# [Work required]
Using the data below, count the lines where "photo" appears, and answer with the number alone.

------------------------------

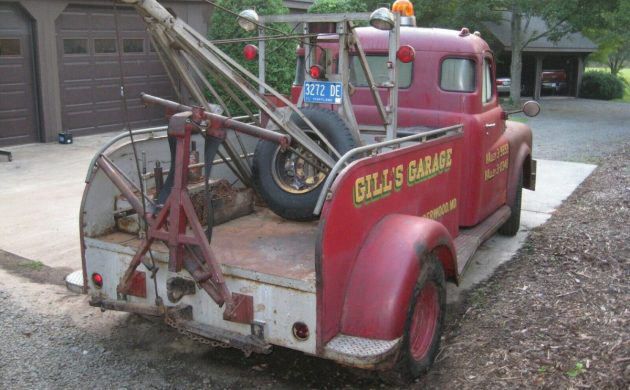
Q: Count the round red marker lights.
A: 5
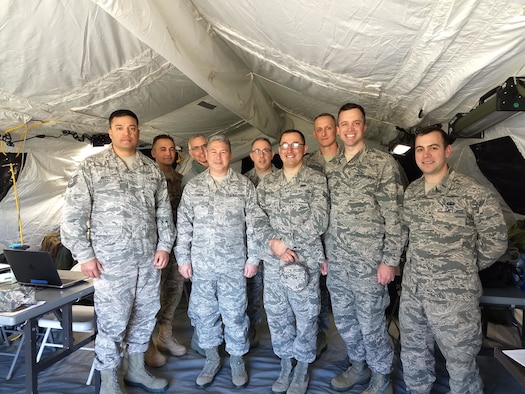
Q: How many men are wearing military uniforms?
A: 9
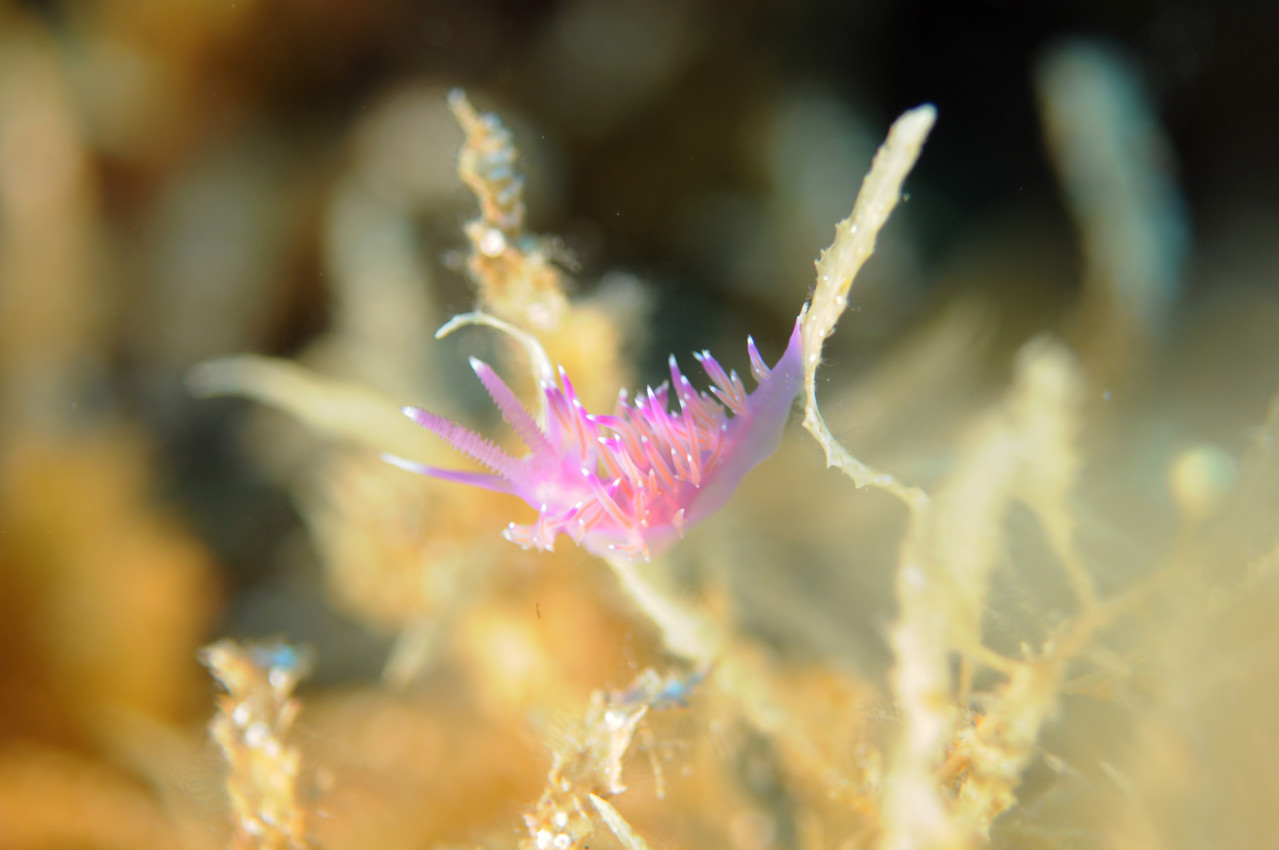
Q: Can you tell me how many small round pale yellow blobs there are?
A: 1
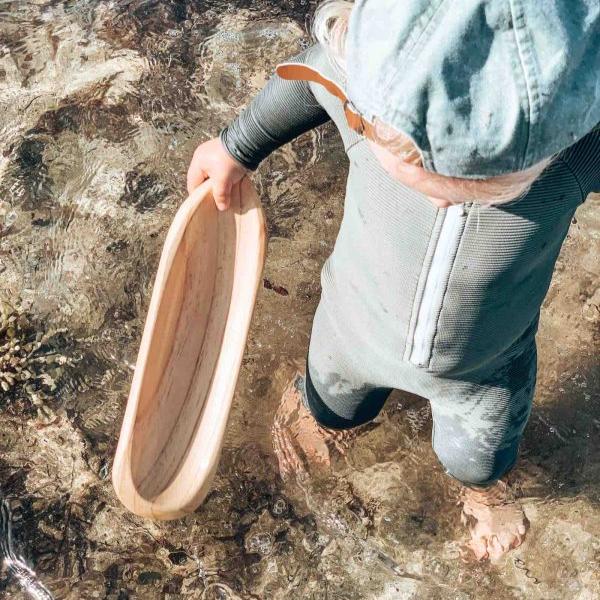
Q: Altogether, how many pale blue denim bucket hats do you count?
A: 1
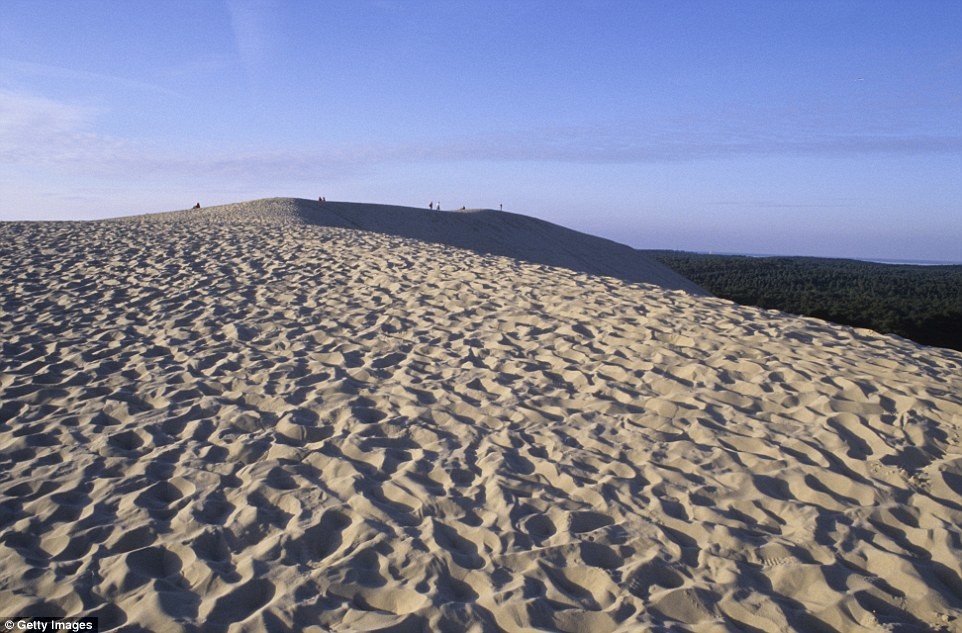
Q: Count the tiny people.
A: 7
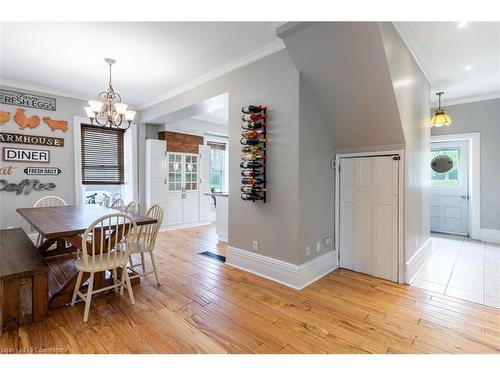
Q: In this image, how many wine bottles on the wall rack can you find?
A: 12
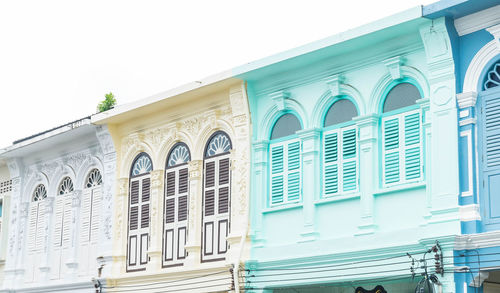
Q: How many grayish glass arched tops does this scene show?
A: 3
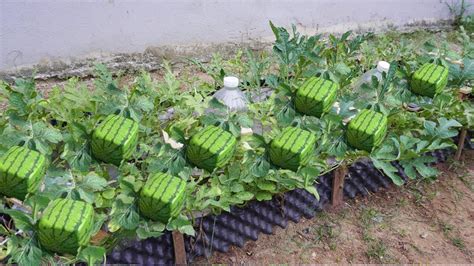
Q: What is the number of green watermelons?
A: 9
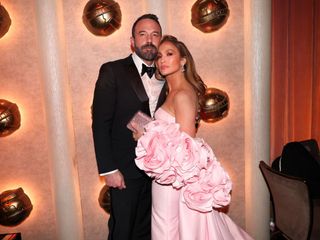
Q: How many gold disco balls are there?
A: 7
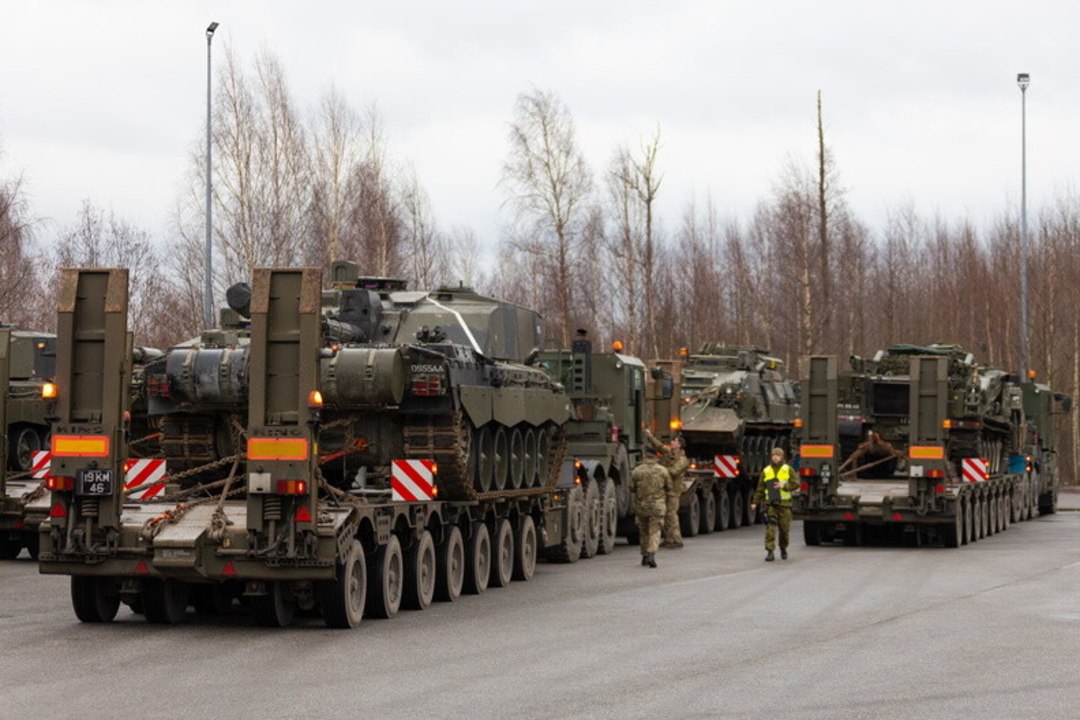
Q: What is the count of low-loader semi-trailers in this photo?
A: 4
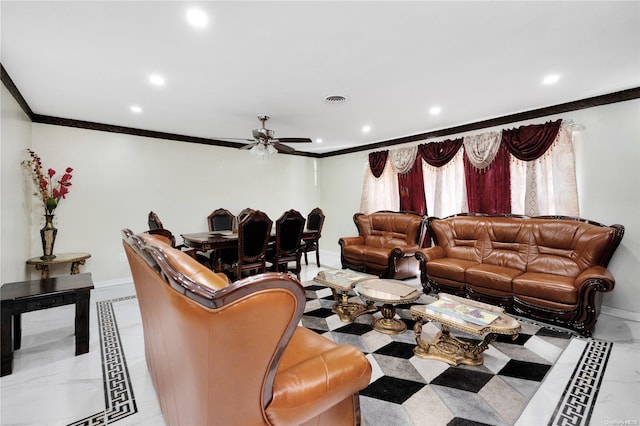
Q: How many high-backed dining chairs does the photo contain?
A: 6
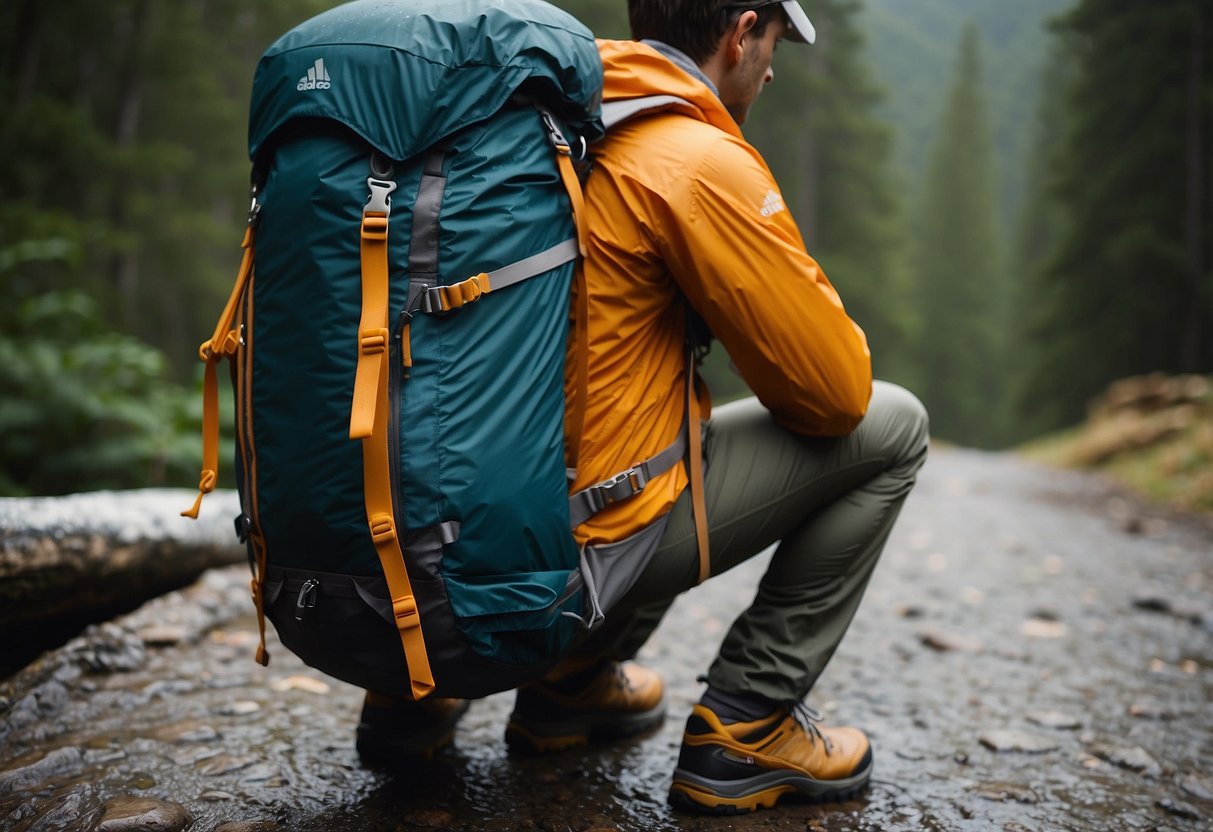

------------------------------

# [Exercise response]
2